Activity. Find the string "image" in the data, and copy out each line that has it.

Data provided.
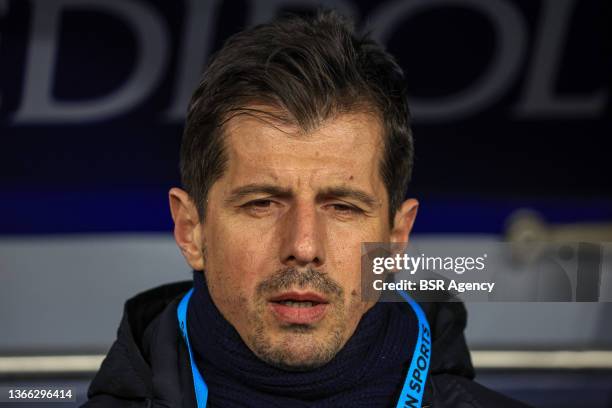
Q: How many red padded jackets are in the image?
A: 0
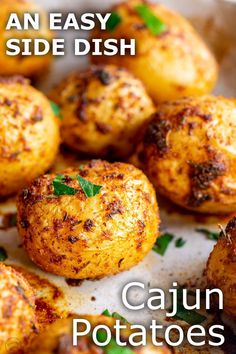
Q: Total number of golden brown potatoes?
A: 9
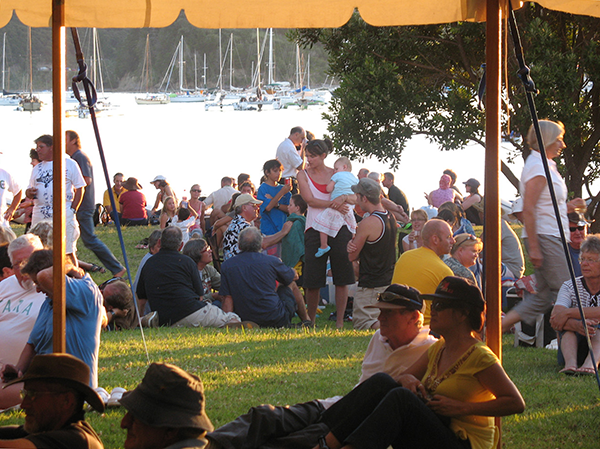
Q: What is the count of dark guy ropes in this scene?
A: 2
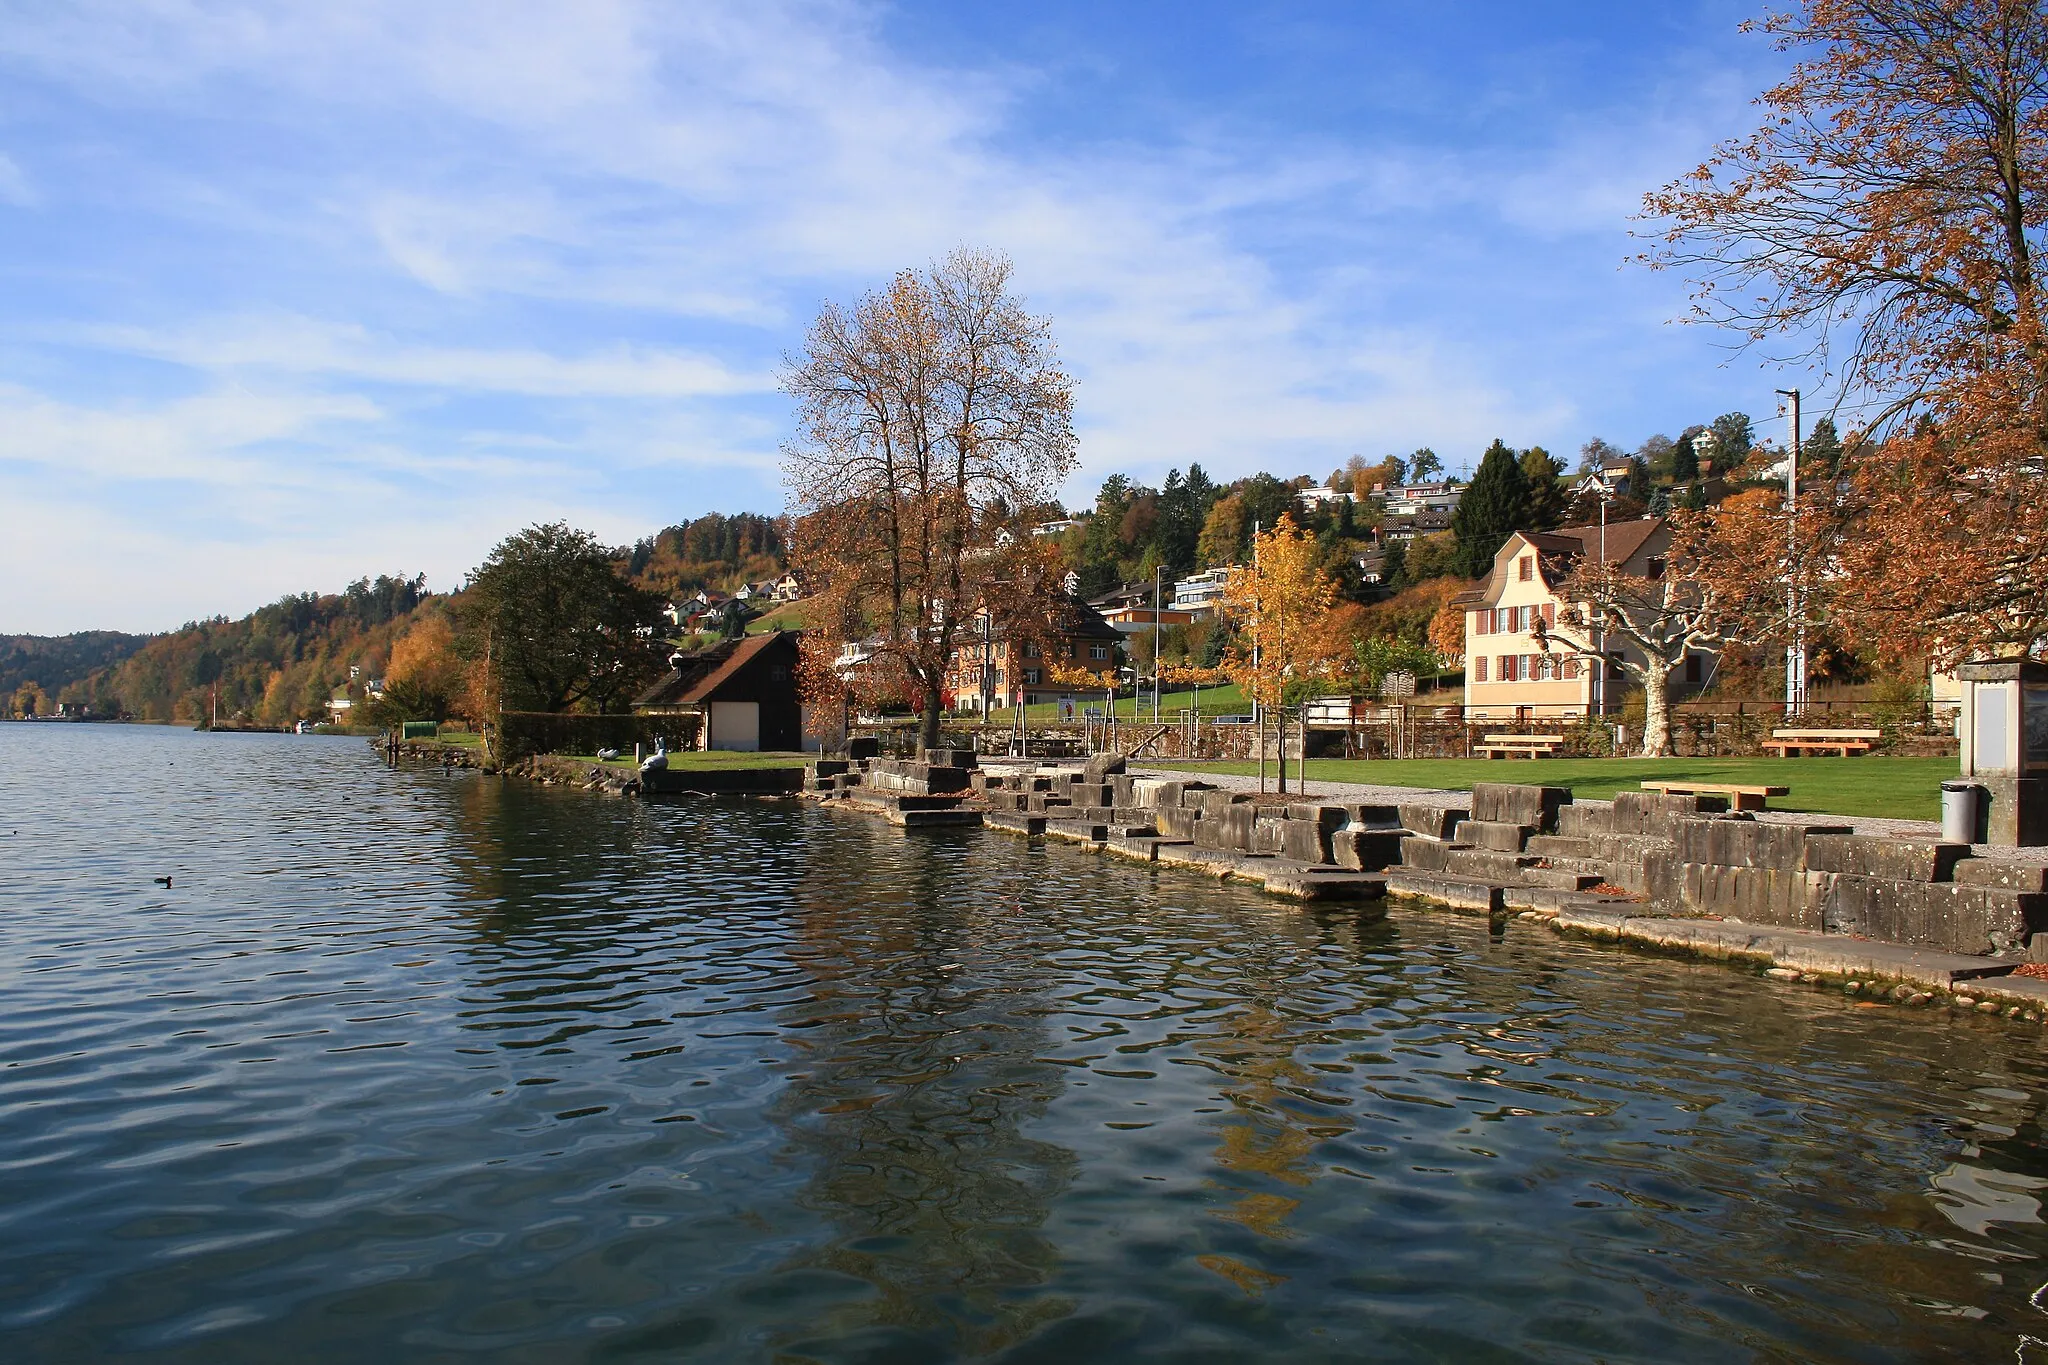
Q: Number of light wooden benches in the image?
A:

Solution to this exercise.
Q: How many red padded jackets are in the image?
Q: Number of light wooden benches in the image?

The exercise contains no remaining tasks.